> GIVEN DATA
Segment Open

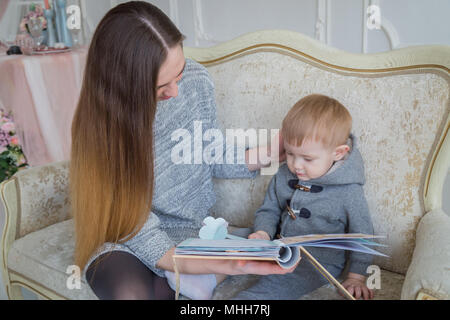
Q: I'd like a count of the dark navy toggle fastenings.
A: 2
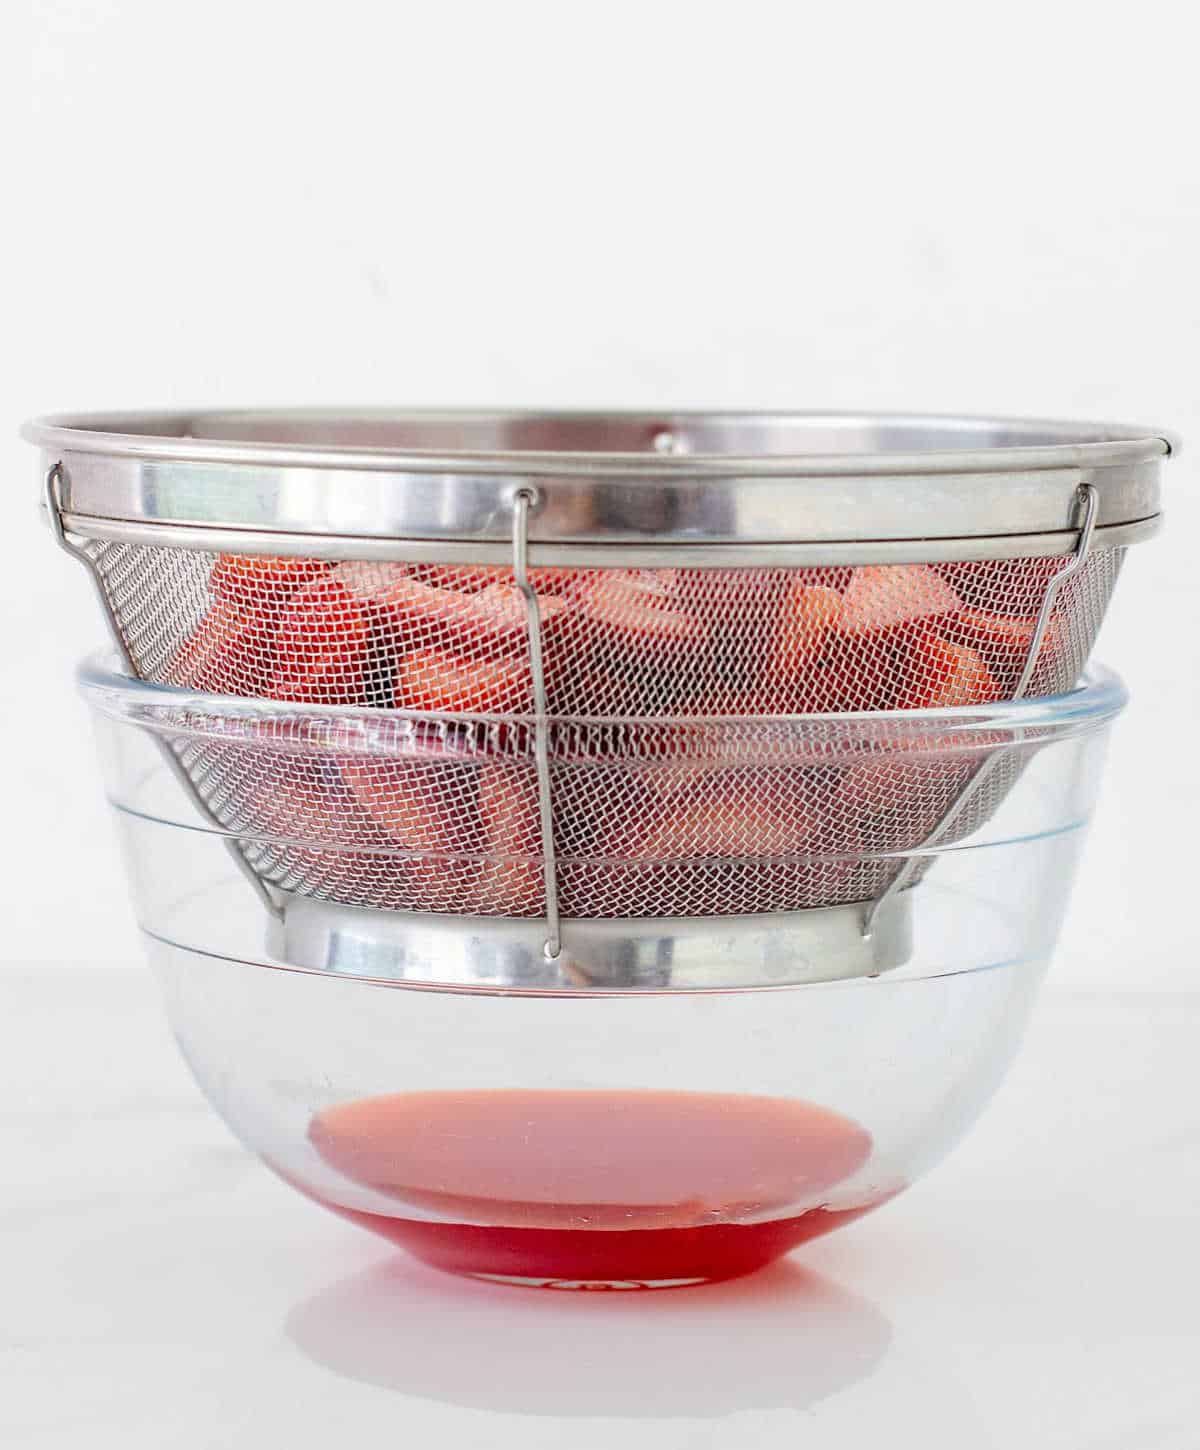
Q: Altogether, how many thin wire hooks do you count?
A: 3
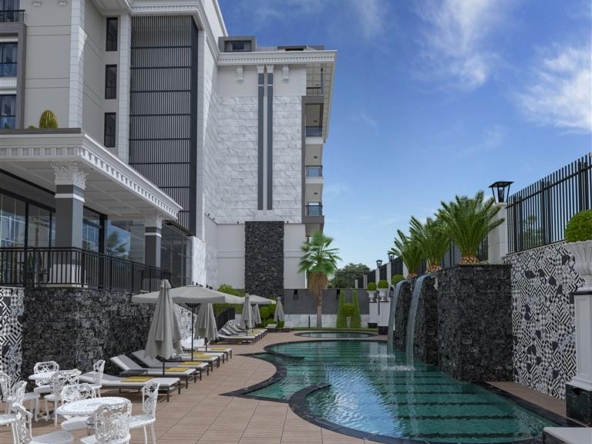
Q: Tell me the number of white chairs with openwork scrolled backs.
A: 9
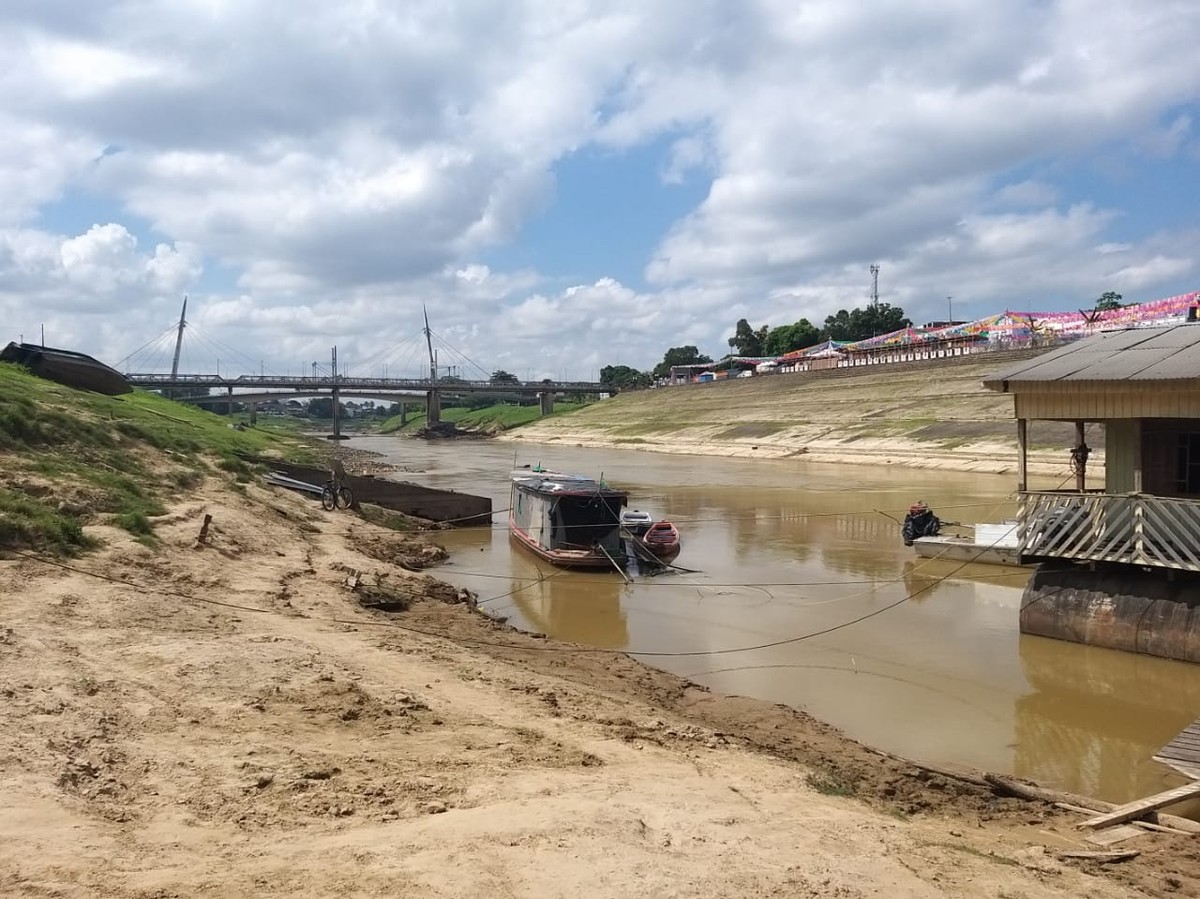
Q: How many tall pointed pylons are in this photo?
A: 2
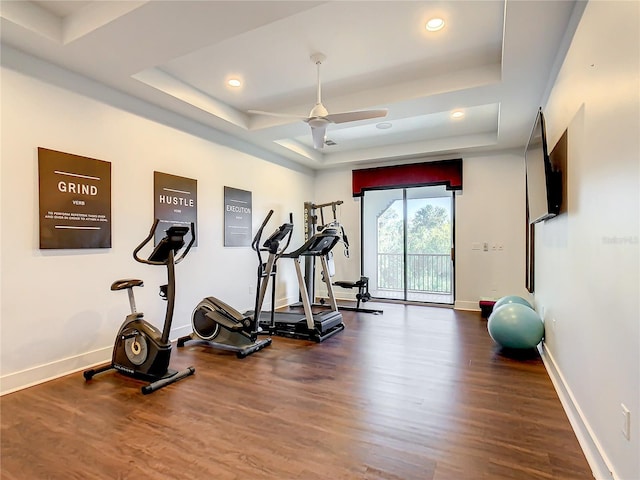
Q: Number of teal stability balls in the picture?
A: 2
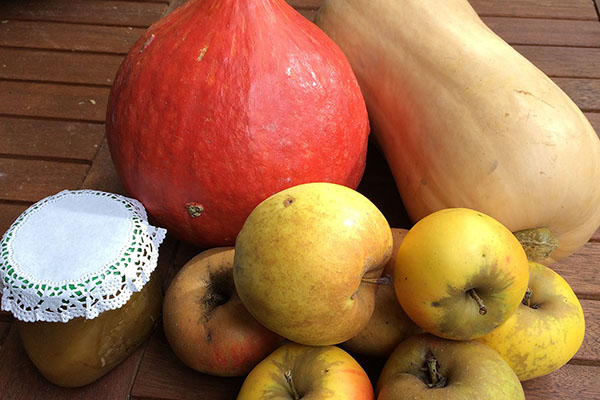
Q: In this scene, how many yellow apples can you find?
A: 4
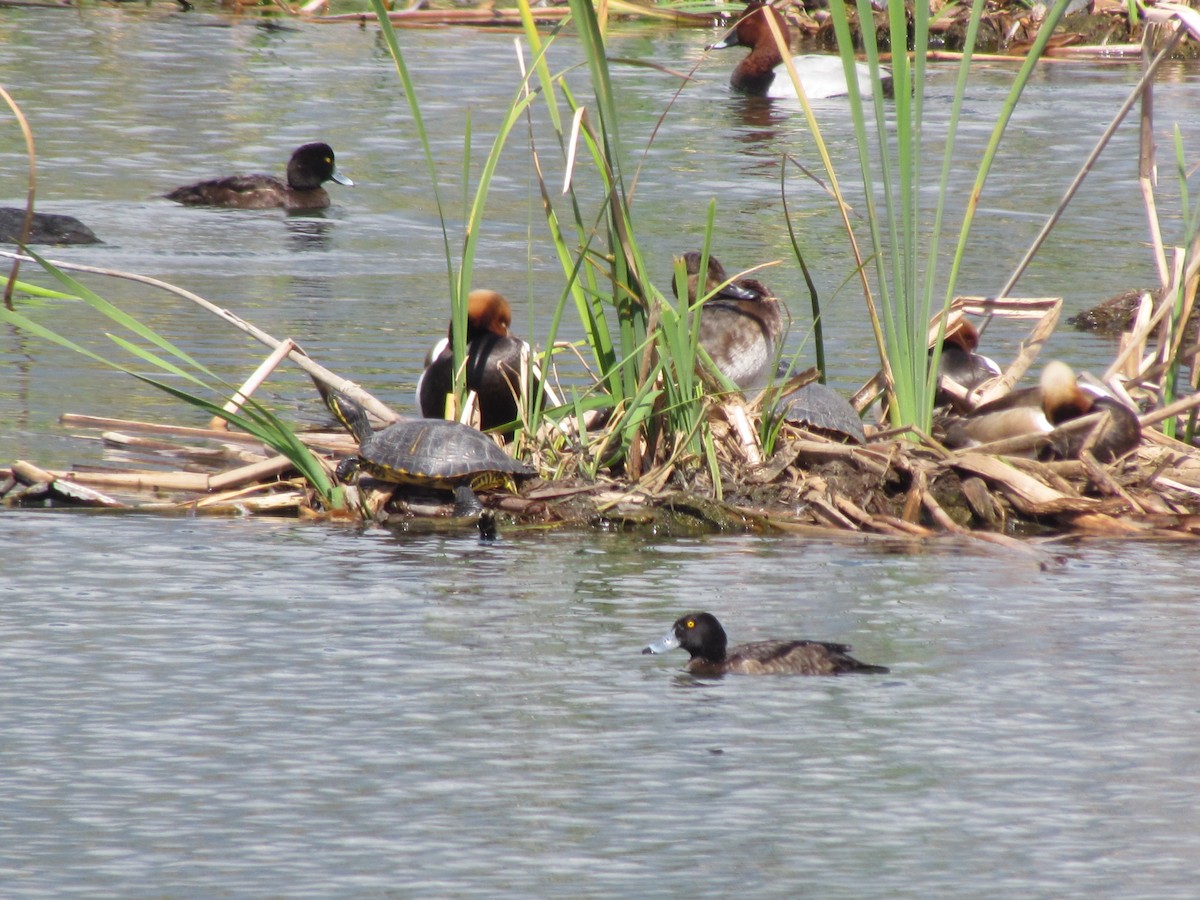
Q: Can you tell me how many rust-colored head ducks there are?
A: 4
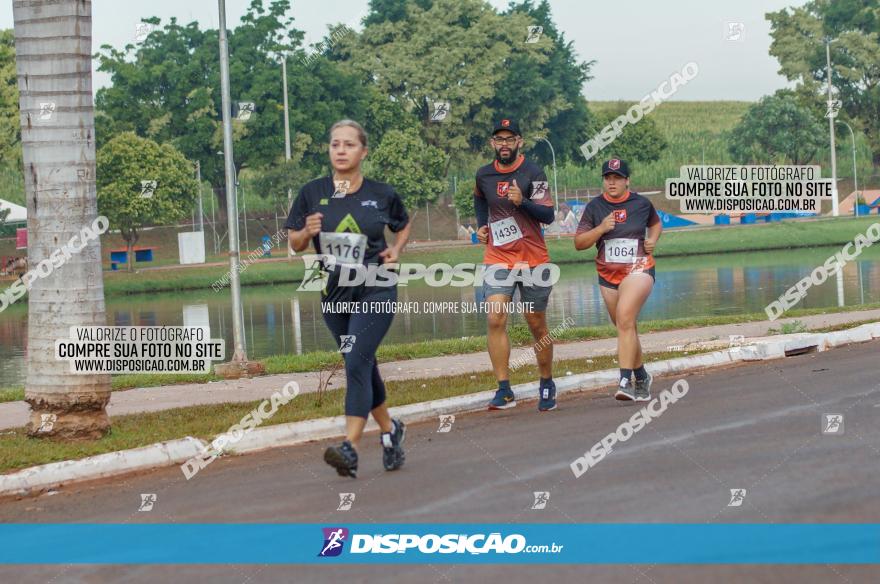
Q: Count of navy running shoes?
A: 2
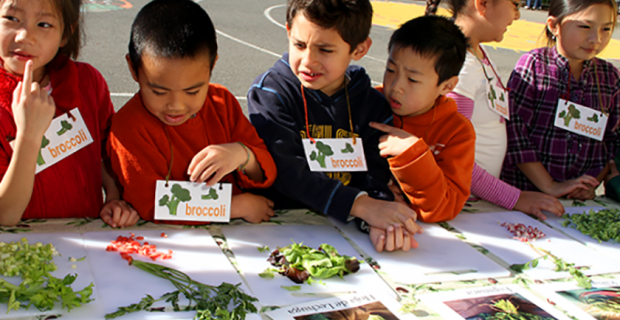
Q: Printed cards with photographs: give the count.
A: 3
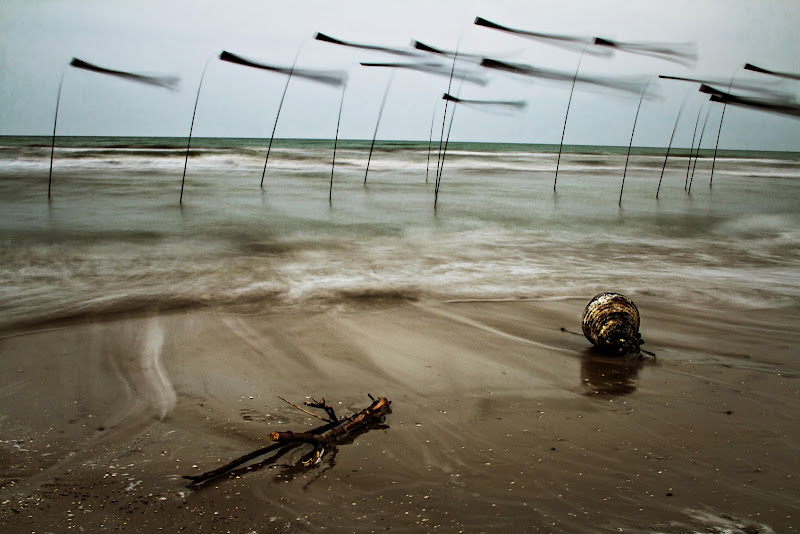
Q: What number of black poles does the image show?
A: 14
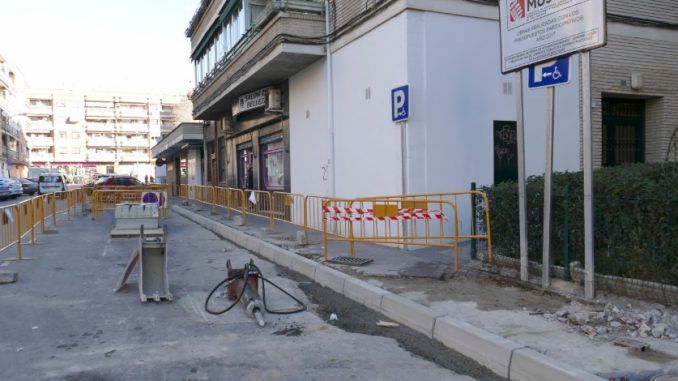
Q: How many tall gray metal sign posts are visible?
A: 4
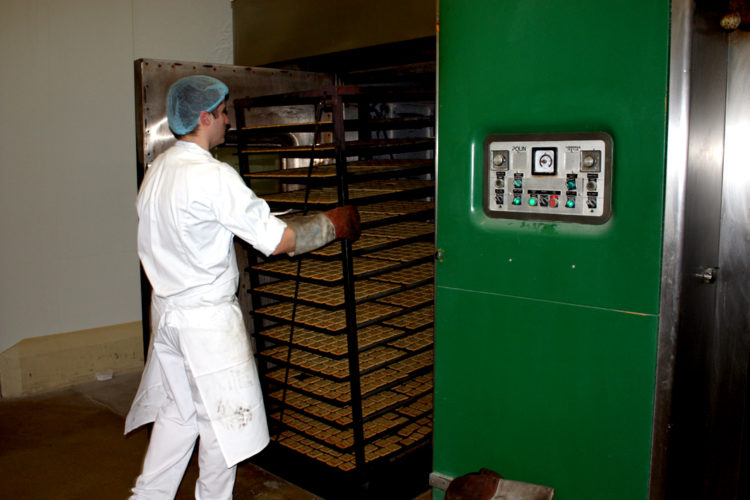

Segment Closed

> HOW TO COMPLETE THIS TASK
With the images omitted, output all entries exactly as given.

> EXERCISE ANSWER
Q: I'd like a count of the dark navy toggle fastenings.
A: 2
Q: Altogether, how many thin wire hooks do you count?
A: 3
Q: Tell me the number of white chairs with openwork scrolled backs.
A: 9
Q: How many tall pointed pylons are in this photo?
A: 2
Q: Number of teal stability balls in the picture?
A: 2
Q: In this scene, how many yellow apples can you find?
A: 4
Q: Can you tell me how many rust-colored head ducks there are?
A: 4
Q: Count of navy running shoes?
A: 2
Q: Printed cards with photographs: give the count.
A: 3
Q: What number of black poles does the image show?
A: 14
Q: How many tall gray metal sign posts are visible?
A: 4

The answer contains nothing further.